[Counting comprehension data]
==============================

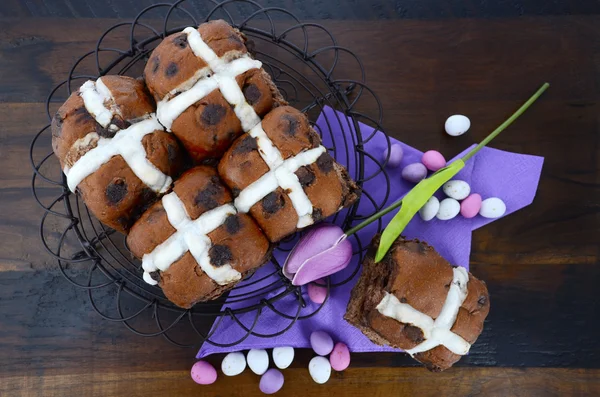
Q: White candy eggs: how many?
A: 9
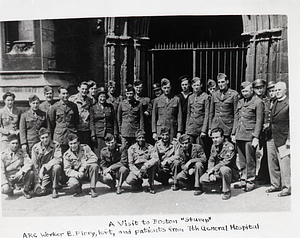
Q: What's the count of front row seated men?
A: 8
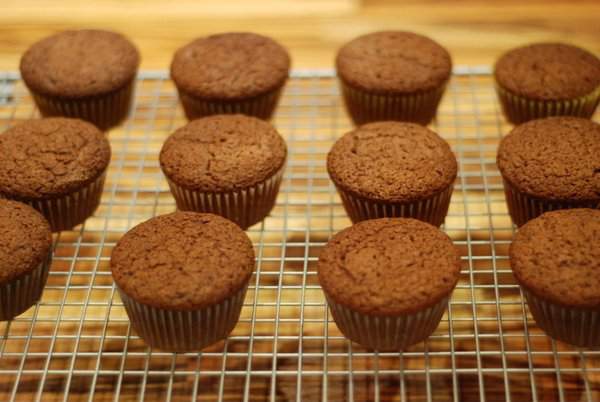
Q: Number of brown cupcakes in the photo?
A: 12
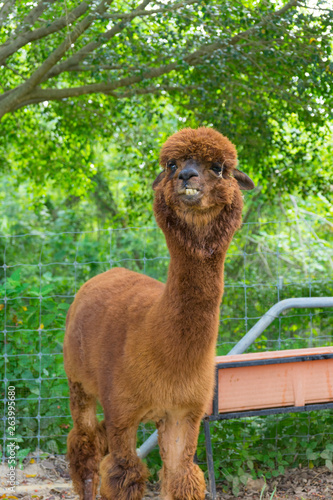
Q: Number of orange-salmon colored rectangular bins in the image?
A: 1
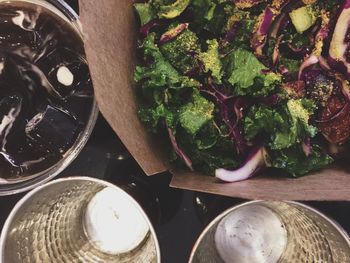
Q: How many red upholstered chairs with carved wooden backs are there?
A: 0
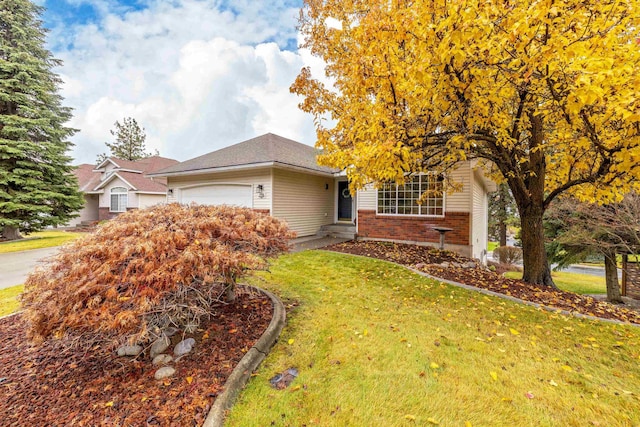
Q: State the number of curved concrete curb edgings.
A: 2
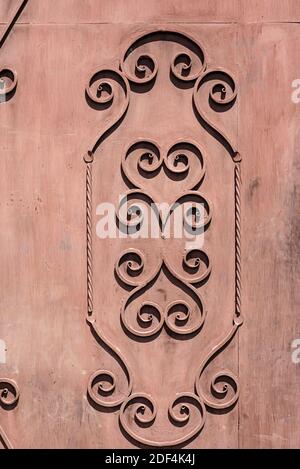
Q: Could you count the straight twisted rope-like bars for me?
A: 2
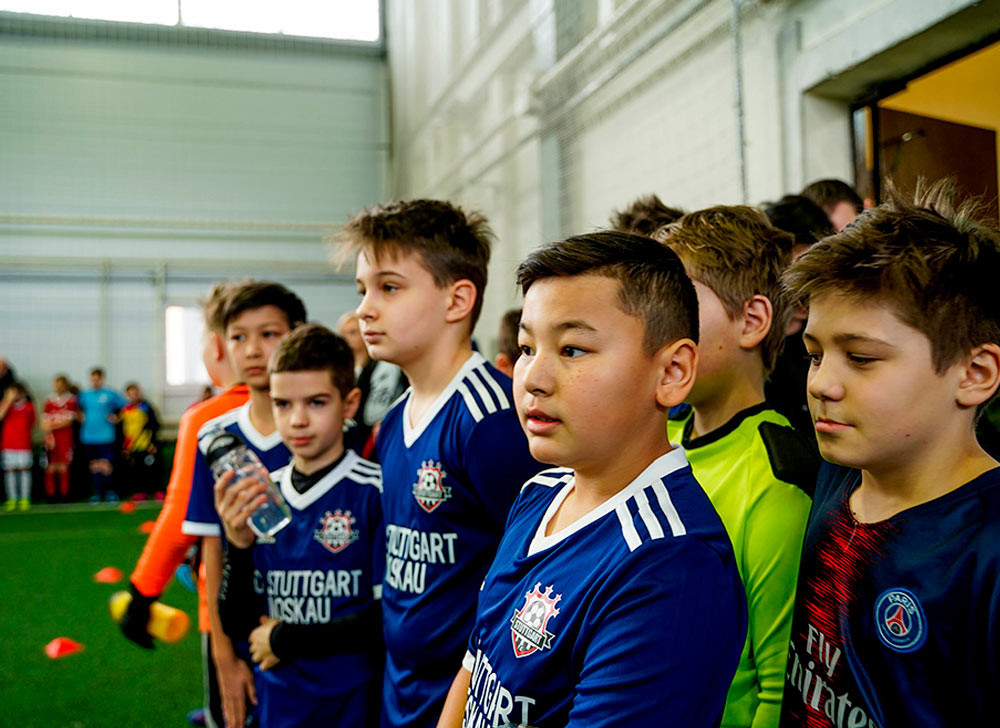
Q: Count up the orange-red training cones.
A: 4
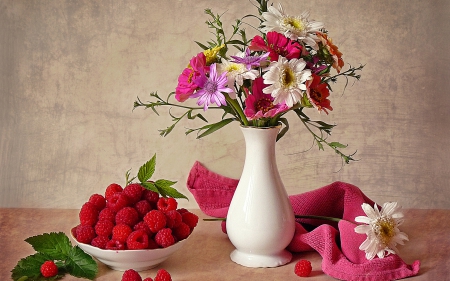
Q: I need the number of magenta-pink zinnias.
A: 3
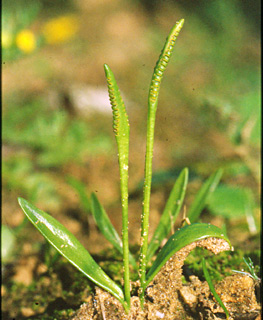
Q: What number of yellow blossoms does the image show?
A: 2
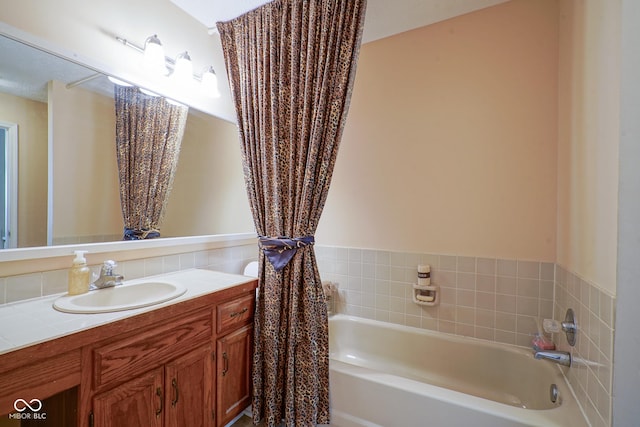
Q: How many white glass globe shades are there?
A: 3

==============================

# Assignment
An exact copy is required of the lines from the one holding "Q: State the" to the end of the entries above, both included; no pictures belong in it.

# Solution for this problem
Q: State the number of curved concrete curb edgings.
A: 2
Q: Could you count the straight twisted rope-like bars for me?
A: 2
Q: Count up the orange-red training cones.
A: 4
Q: I need the number of magenta-pink zinnias.
A: 3
Q: What number of yellow blossoms does the image show?
A: 2
Q: How many white glass globe shades are there?
A: 3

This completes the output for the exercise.